The 3-substituted sulfamoylbenzoic acid derivative of the following formula (II) is reduced using a complex of a borohydride or hydrogen boride in the presence of Lewis acid to obtain a compound of formula (I), and if necessary, the compound is hydrogenated at a double bond. is added to or introduced into the double bond by an elimination reaction and / or R ³ is a carboxylic acid ester of the hydrogen in the structural formula the following structural formula (ⅰ) esterification of the free carboxylic acid of (ⅰ) and / or R ³ is a R ³ above By hydrolysis or elimination to convert carboxylic acids wherein R ³ is hydrogen and / or to separate the protecting groups to liberate hydroxy, amino or mercapto groups and / or to carboxylic acids of formula (I) wherein R ³ is hydrogen The following structural formula (I) and the physiologically toxic salts thereof are prepared by treating with a base or an acid and transforming them into physiologically toxic salts thereof. Law.

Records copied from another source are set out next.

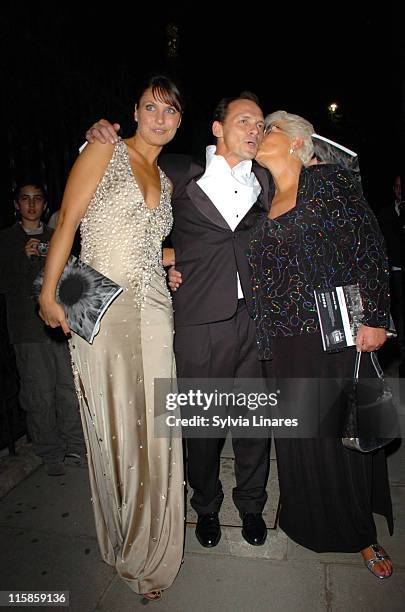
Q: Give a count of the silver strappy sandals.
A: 1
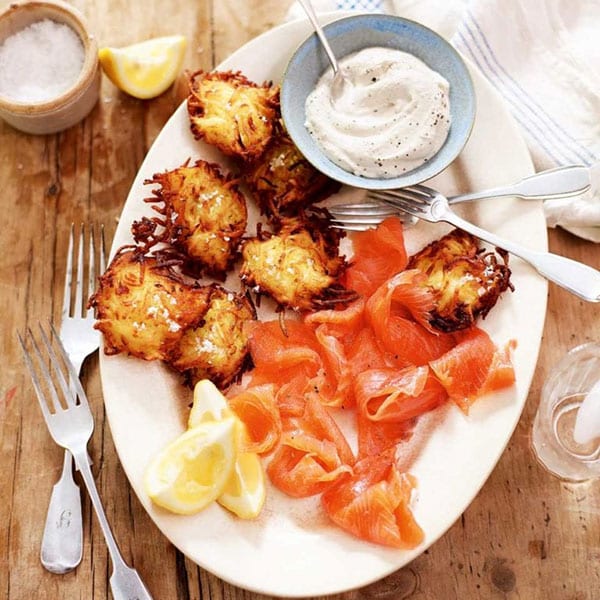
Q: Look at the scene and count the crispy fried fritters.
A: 7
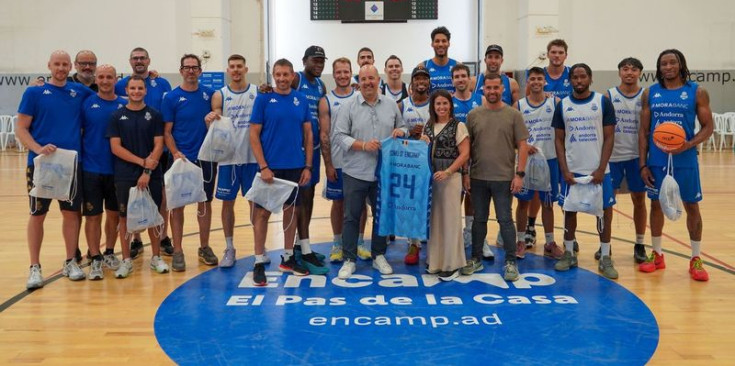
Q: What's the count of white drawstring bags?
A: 8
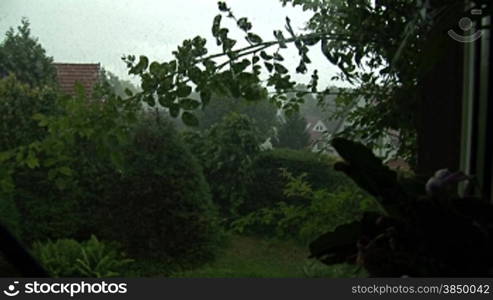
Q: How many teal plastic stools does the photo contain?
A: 0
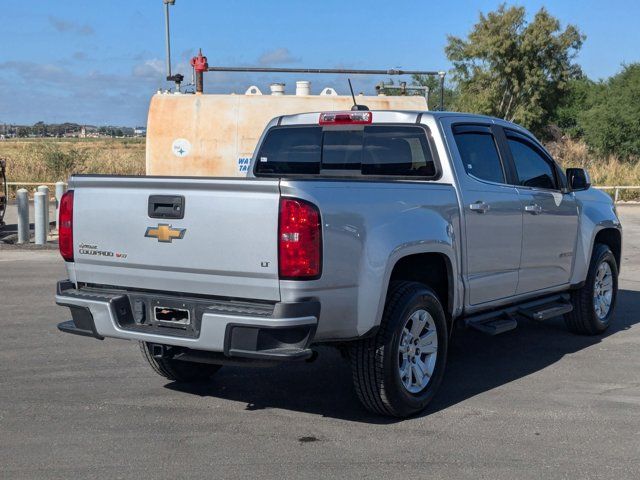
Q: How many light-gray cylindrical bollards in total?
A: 4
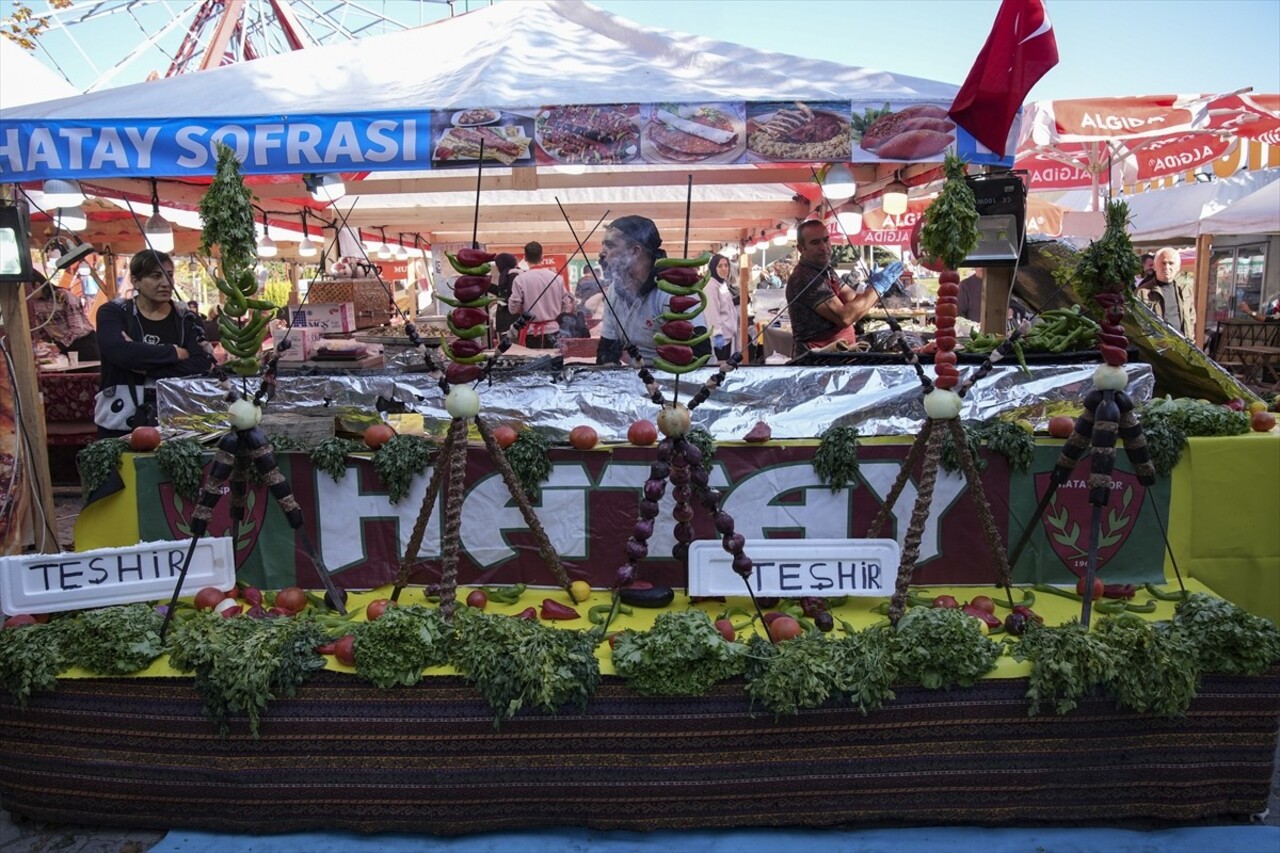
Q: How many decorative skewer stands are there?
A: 5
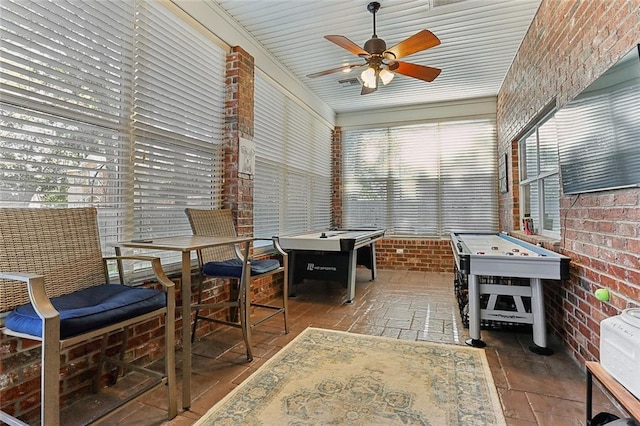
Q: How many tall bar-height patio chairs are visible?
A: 2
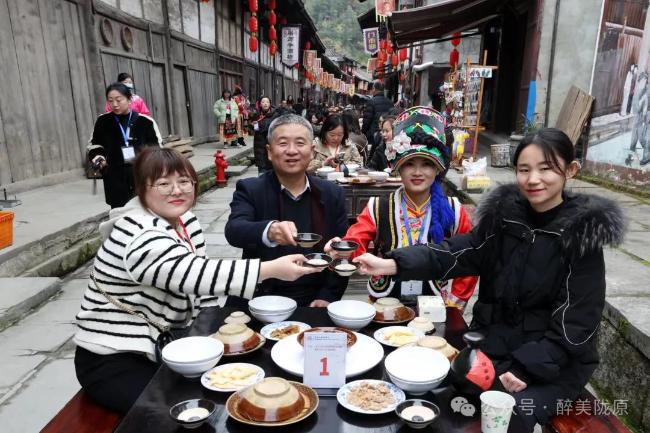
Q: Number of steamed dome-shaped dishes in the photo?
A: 4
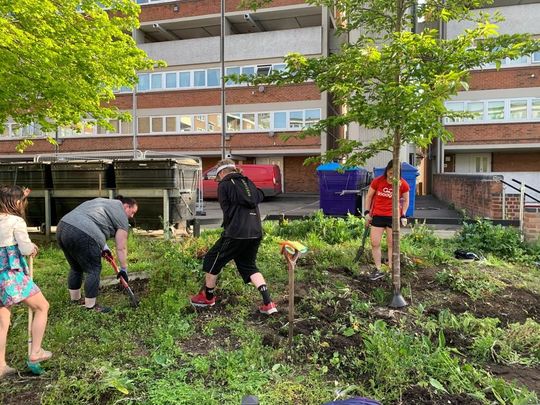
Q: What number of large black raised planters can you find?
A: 3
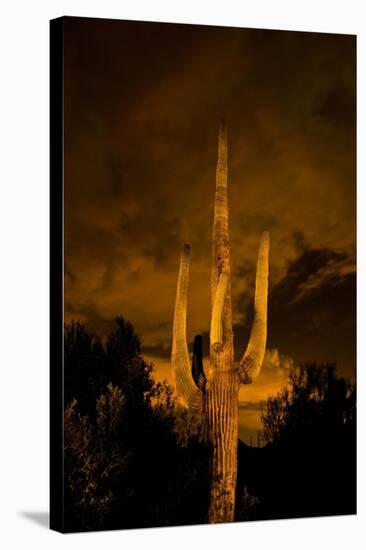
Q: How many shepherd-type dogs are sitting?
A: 0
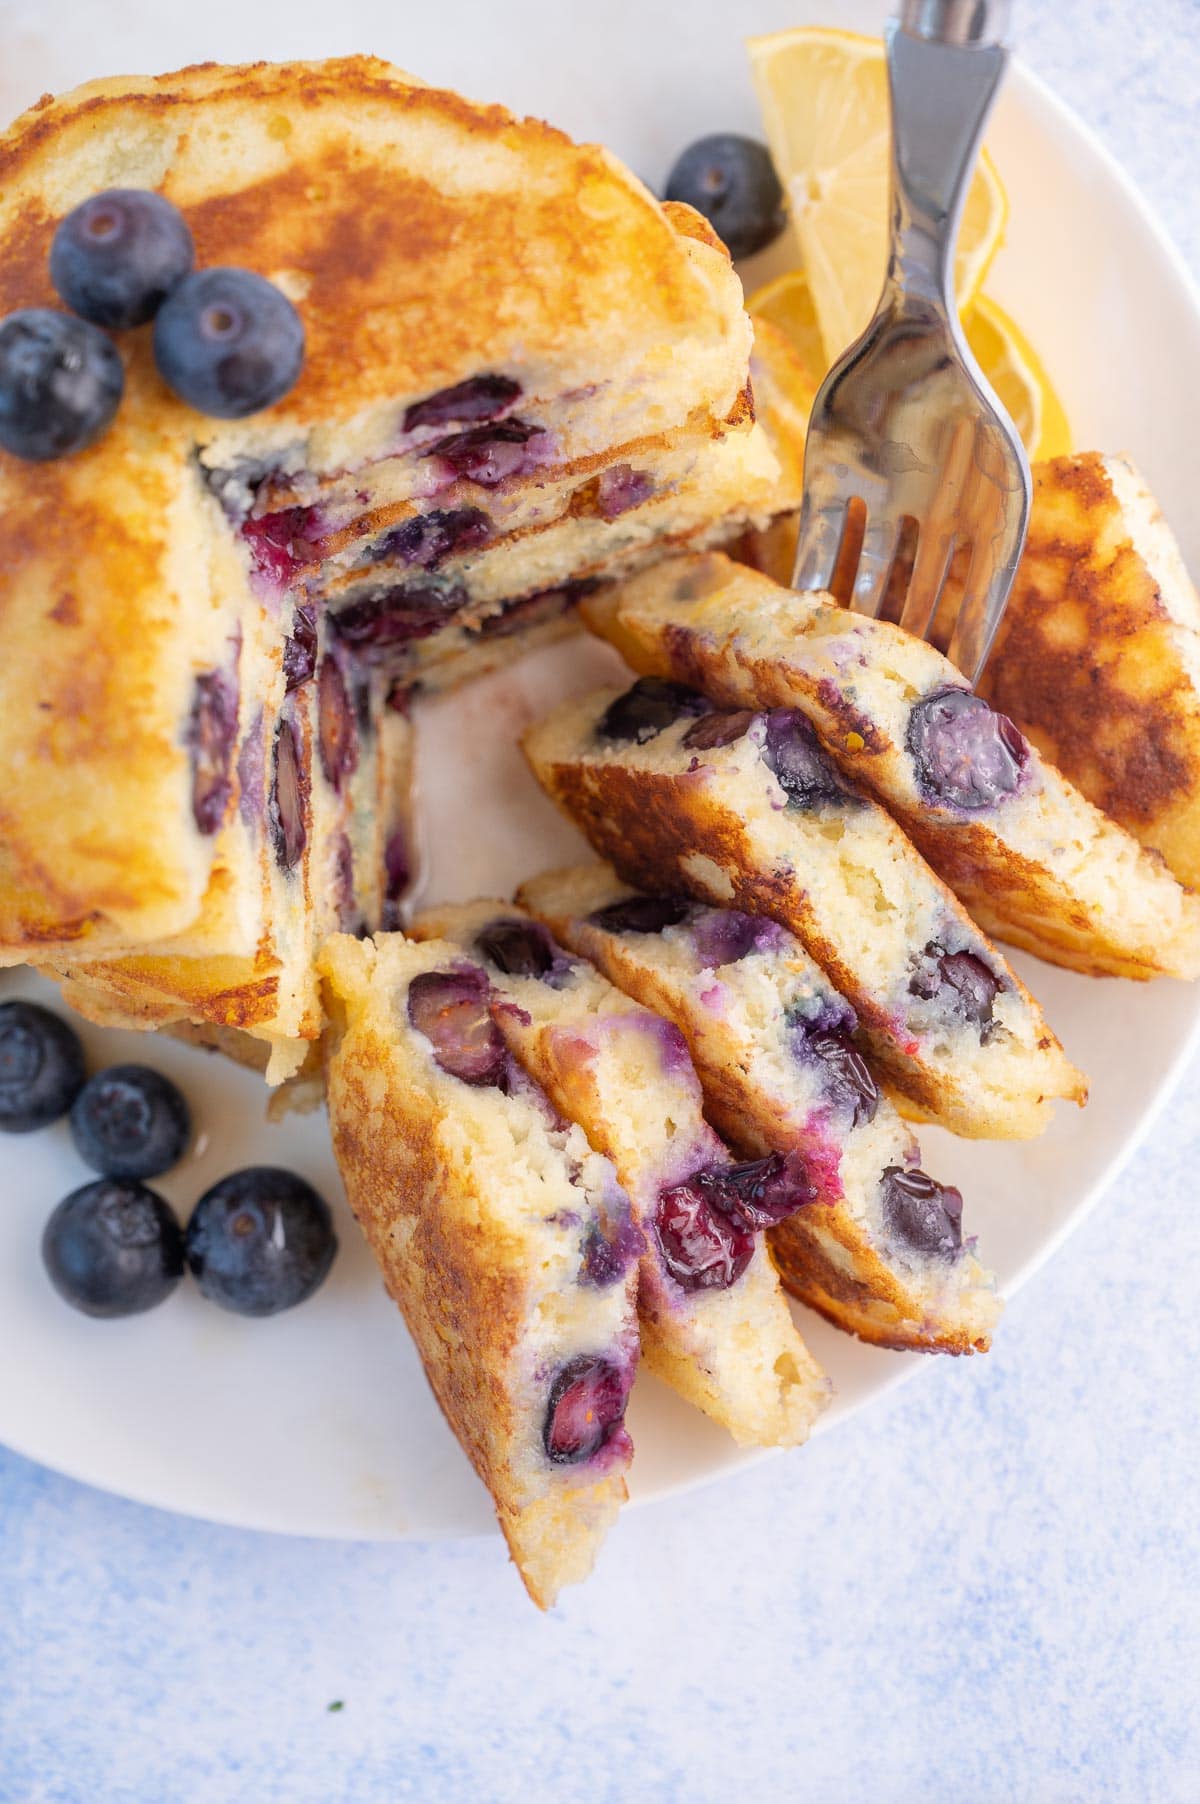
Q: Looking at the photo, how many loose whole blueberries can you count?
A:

Wherein R ¹ and R ² are the same or differently hydrogen or alkyl having 1 to 4 carbon atoms, and when R ¹ is hydrogen, R ² is alkoxymethyl, phenoxymethyl, or phenylthiomethyl having 2 to 5 carbon atoms in the alkyl group. R ³ is hydrogen, alkyl of 1 to 4 carbon atoms, cycloalkyl of 5 to 6 carbon atoms (one of which carbon may be substituted by oxygen or sulfur), phenyl or benzyl, wherein the phenyl nucleus is a nitro group, 1 to C May be substituted with an alkyl group of 3, alkoxy or halogen of 1 to 3 carbon atoms, benzhydryl or alkanoyloxymethyl of 3 to 5 carbon atoms, and X is halogen, CF ₃ , CCl ₃ , straight chain having 6 or less carbon atoms, or Branched saturated or unsaturated alkyl or alkoxy, benzyl, where benzyl may be substituted by hydroxy, amino, lower alkyl or lower alkoxy or OR ₄ , SR ⁴ , SO-R ⁴ , SO ₂ -R ⁴ , and NR ⁴ R ⁵ (where R ⁴ is Hal, OH, NH ₂ , CF ₃ , NO ₂ , alkyl or alkoxy having 1 to 4 carbon atoms, or phenyl substituted with SO ₂ NH ₂ group, or 1 carbon atom substituted with phenyl, pyridyl, furyl or thienyl Straight or branched chain alkyl of 4 to 4, R ⁵ is hydrogen, straight or branched chain alkyl of 1 to 4 carbon atoms, and NR ⁴ R ⁵ is a saturated compound of 5 to 6 atoms blocked by 0-, N- or S-atoms And A is a single bond or A 3 or less alkyl, interrupted by O-, N- or S-atoms or substituted with a halogen atom and / or an alkyl, aralkyl, branched aryl group or mononuclear heteroaromatic ring And ortho-phenylene group or

Where Y is a single bond / or alkylene group having 1 to 4 carbon atoms and R ⁶ and R ⁷ are the same or differently hydrogen, halogen or alkyl having 1 to 4 carbon atoms, wherein the hydroxyamino or mercapto group is Protected by a common protecting group and Z is two hydrogen atoms or one oxygen atom.